WGCNA and SC-RNA Seq data

0

Entering edit mode

4.6 years ago

pennakiza ▴ 60

Hello,

I have a dataset of single-cell expression data (at the moment working on CD4 cells only) from 4 patients. Would 4 patients be enough to get any significant results, considering that my sample number is essentially 1200 cells?

Thank you in advance!

sc-RNA seq RNA-Seq wgcna • 4.6k views

ADD COMMENT • link updated 3.6 years ago by liangqinsi ▴ 50 • written 4.6 years ago by pennakiza ▴ 60

0

Entering edit mode

Hi Kevin,

I have filtered my dataset for low counts, so I have ended up with ~850 genes, and WGCNA runs quite smoothly but the module-trait correlations that I see are quite weak. I was wondering if that is because I am working with so few genes or because all those cells come from only 4 patients.

Penny

ADD REPLY • link 4.6 years ago by pennakiza ▴ 60

1

Entering edit mode

Could be a few reasons. So, you have 850 genes x ~1200 cells? I'm still not sure that WGCNA is best for scRNA-seq data, and I believe running WGCNA on PC eigenvectors would be better (as I explain in my answer, below). The cellular heterogeneity that comes with scRNA-seq datasets may be what is 'beating' WGCNA in this case, and also the fact that you are effectively dealing with 4 batches (4 samples), or have you run it on the 'integrated' dataset after adjustment for batch?

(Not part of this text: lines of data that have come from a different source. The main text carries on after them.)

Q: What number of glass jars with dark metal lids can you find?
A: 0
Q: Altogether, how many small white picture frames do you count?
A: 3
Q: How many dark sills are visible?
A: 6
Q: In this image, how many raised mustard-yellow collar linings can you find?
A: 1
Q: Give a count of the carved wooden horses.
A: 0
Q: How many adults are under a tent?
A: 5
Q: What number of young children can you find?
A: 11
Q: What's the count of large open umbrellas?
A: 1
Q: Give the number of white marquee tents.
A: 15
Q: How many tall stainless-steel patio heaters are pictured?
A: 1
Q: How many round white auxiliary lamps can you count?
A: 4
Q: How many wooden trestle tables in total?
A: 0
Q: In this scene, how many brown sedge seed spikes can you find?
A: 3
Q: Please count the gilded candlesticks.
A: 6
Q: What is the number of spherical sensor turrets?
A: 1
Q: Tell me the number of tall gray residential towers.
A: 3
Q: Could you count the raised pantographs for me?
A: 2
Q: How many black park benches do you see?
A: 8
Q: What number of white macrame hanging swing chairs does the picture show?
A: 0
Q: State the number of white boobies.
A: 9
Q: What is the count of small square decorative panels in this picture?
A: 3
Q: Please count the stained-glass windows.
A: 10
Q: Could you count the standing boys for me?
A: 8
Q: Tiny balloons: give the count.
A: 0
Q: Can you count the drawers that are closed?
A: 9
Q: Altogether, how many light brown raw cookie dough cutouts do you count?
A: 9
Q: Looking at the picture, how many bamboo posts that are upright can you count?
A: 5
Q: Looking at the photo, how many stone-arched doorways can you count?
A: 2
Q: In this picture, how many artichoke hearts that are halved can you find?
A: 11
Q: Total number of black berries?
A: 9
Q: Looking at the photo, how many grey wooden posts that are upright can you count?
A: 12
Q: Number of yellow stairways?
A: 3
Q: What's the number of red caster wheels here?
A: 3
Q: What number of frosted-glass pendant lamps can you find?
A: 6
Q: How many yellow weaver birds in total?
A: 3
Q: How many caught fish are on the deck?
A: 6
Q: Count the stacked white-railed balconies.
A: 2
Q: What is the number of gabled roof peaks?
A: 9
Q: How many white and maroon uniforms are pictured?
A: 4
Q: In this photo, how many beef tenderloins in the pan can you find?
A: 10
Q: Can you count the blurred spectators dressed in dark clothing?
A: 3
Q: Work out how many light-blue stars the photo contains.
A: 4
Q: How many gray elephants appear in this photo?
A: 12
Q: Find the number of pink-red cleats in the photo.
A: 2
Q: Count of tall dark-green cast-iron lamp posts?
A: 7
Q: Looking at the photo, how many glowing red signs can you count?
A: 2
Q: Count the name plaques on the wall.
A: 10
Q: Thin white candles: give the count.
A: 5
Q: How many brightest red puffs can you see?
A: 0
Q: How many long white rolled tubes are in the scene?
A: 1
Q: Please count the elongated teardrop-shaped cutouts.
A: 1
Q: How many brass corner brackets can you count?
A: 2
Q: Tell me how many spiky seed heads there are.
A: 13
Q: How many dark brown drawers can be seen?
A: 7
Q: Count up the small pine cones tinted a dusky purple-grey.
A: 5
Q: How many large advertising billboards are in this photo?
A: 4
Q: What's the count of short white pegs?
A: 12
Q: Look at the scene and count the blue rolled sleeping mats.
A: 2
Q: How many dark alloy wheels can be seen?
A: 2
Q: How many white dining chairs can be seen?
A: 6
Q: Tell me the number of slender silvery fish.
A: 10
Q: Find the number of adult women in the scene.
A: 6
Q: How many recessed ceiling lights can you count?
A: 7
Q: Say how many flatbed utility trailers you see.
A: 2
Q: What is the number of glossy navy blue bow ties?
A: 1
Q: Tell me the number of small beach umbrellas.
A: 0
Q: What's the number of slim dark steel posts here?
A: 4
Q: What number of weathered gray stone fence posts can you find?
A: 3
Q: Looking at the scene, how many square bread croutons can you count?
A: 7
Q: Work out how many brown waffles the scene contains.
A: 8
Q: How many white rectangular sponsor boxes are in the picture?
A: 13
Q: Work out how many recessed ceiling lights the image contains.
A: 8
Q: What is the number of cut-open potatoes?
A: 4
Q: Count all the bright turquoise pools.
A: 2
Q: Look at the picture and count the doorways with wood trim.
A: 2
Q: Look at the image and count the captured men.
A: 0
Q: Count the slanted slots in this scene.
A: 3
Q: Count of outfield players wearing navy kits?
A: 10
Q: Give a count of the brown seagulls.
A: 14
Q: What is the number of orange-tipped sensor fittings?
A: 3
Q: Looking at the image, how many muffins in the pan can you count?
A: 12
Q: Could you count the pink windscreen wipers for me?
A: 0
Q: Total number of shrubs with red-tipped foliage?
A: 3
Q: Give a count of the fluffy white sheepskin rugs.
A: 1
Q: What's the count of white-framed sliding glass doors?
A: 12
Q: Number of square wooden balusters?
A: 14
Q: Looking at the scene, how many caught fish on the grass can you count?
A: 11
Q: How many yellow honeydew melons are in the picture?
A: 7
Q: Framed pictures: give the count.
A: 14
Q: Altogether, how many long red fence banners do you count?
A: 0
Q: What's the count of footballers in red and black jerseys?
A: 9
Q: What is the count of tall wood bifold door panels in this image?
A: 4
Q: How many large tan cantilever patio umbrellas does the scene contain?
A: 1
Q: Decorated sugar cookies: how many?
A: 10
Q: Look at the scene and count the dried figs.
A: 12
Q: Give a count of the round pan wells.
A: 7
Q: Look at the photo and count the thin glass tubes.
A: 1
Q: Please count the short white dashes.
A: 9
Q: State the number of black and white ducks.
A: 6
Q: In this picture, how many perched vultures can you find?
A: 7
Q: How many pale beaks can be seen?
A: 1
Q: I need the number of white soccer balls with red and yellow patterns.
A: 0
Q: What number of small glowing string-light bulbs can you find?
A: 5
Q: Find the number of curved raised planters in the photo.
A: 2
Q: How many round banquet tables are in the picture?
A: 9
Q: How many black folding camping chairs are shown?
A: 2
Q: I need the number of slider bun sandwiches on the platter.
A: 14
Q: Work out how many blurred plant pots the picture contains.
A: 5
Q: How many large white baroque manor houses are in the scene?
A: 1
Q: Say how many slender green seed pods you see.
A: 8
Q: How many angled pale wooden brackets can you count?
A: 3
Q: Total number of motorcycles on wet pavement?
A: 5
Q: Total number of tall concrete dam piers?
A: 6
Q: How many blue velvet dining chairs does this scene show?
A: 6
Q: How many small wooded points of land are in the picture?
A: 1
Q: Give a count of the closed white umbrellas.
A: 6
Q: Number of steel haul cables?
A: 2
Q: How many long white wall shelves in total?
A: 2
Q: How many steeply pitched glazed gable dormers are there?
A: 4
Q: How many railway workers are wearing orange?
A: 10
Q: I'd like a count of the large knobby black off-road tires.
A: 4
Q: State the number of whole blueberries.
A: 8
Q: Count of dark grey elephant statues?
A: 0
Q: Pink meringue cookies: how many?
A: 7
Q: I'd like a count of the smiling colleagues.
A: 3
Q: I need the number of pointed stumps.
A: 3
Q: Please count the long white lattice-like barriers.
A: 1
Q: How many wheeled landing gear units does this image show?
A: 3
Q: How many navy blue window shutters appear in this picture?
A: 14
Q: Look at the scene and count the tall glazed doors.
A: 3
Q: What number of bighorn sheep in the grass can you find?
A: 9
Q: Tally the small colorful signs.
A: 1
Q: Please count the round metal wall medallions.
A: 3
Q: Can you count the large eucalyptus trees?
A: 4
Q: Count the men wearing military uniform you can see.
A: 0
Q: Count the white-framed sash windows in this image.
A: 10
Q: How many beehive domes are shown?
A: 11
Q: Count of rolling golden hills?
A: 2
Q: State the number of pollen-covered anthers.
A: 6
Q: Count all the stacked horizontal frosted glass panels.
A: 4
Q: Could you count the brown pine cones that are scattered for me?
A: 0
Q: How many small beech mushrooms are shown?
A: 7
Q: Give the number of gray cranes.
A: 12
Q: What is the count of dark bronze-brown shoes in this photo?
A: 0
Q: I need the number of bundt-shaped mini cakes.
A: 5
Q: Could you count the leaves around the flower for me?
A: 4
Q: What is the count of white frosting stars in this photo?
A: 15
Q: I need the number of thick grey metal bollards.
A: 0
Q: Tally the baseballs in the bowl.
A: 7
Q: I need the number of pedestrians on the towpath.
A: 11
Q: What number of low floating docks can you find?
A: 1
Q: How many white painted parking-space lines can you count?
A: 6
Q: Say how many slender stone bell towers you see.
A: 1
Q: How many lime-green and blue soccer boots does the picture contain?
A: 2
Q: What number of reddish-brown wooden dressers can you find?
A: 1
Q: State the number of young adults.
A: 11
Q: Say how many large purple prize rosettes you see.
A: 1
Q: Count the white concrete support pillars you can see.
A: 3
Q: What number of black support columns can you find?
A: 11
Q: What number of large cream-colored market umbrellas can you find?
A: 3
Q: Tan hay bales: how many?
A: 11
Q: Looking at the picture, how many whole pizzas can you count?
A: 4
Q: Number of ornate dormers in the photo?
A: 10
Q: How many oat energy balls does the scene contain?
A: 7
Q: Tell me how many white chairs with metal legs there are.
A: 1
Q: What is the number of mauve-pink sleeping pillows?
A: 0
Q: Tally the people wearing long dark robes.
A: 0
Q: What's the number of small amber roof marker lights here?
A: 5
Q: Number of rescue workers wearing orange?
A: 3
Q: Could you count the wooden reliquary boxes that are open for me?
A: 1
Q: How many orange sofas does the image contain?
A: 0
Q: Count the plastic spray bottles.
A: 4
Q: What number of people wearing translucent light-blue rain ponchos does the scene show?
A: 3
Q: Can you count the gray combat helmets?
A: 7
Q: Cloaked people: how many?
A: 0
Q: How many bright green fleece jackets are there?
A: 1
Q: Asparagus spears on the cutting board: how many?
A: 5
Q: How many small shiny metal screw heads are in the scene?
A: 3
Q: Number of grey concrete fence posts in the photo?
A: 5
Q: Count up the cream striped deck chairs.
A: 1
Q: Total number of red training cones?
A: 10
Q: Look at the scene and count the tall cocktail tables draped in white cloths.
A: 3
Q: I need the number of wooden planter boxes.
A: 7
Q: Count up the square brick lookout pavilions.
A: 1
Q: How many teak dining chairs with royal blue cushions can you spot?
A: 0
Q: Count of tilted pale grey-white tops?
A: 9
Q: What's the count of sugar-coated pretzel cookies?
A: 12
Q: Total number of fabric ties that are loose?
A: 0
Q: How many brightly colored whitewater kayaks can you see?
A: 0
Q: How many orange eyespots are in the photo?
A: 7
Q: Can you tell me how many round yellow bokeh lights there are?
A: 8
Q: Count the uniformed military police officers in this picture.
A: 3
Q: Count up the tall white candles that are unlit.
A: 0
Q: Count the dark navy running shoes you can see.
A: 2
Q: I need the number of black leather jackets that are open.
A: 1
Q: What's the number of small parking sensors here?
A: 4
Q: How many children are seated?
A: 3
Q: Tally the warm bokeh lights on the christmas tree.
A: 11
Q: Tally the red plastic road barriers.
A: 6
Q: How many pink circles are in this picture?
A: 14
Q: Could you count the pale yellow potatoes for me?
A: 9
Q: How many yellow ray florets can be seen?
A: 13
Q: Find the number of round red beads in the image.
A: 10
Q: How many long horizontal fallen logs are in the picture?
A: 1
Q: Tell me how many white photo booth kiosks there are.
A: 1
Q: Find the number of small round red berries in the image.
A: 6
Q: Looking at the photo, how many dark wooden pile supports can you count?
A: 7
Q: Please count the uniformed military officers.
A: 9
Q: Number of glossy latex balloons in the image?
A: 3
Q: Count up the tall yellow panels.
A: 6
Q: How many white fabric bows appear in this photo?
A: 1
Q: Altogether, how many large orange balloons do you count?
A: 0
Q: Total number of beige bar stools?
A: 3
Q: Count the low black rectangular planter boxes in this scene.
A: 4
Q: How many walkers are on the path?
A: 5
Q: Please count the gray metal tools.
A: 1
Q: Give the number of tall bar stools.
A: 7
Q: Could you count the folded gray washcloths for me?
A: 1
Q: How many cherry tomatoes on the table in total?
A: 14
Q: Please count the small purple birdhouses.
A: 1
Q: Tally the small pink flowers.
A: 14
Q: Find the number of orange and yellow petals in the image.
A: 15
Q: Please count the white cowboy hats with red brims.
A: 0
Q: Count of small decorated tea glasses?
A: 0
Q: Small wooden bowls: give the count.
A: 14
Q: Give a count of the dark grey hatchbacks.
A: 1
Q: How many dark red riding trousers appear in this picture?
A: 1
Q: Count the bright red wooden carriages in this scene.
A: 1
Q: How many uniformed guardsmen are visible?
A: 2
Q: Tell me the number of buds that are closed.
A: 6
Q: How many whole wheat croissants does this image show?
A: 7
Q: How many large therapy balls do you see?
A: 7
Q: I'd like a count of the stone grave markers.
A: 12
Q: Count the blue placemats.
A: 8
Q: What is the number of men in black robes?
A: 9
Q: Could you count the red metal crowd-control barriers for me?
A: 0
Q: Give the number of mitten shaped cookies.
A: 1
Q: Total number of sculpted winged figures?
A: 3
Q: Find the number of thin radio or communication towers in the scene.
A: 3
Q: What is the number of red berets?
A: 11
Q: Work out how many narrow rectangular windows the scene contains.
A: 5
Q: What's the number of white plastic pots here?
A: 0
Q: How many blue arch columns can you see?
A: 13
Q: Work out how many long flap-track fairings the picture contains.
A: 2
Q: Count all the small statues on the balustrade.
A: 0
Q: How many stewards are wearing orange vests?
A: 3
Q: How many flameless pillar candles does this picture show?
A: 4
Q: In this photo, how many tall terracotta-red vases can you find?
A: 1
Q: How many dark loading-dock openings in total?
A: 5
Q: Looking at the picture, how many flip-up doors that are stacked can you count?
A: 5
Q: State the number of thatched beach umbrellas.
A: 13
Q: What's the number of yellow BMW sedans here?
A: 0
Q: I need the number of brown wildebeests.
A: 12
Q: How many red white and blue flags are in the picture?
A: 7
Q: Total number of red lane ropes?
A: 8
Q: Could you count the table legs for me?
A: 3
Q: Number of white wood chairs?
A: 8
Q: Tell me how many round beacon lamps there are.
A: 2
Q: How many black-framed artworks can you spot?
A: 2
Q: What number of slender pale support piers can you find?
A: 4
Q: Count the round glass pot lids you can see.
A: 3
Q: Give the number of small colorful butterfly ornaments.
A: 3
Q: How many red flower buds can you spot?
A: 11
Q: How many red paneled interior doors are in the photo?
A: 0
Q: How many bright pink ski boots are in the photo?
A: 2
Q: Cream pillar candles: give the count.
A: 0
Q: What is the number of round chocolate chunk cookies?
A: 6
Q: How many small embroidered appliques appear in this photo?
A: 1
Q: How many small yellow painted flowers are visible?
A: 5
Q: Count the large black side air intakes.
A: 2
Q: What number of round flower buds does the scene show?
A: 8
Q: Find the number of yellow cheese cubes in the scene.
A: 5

You are literally the first person that I have ever heard of using WGCNA on scRNA-seq data.

ADD REPLY • link 4.6 years ago by Kevin Blighe 88k

0

Entering edit mode

Please use ADD COMMENT/ADD REPLY when responding to existing posts to keep threads logically organized. This comment belongs under Kevin's answer.

SUBMIT ANSWER is for new answers to original question.

ADD REPLY • link 4.6 years ago by GenoMax 148k

0

Entering edit mode

It's enough to me. At some point, each cell can be used as a sample

ADD REPLY • link 3.6 years ago by liangqinsi ▴ 50

score 0 · Answer 1 · 2020-05-20

0

Entering edit mode

4.6 years ago

Kevin Blighe 88k

To run WGCNA on such a dataset, you will require a lot of RAM, assuming that you want to run it over the entire transcriptome of each cell. Moreover, I question what exactly it would mean when compared to the output of other methods such as tSNE, UMAP, psuedo-time analysis, etc.

None of us can stop you going ahead with this, but I just question what exactly it would mean. The aforementioned data reduction methods were designed specifically to reduce the computational burden of processing and interpreting scRNA-seq data. Thus, it may make more sense to run WGCNA on a certain number of principal components that account for an appreciable amount of explained variation, like > 80%.

Kevin

ADD COMMENT • link 4.6 years ago by Kevin Blighe 88k

0

Entering edit mode

Actually, the computational expense is not that high, especially if the adjacency matrix is filtered to remove genes with a low variability and/or expression level.

The additional information would be to see the "wiring" of the gene expression network,in different clusters, and identification of potential key driver genes.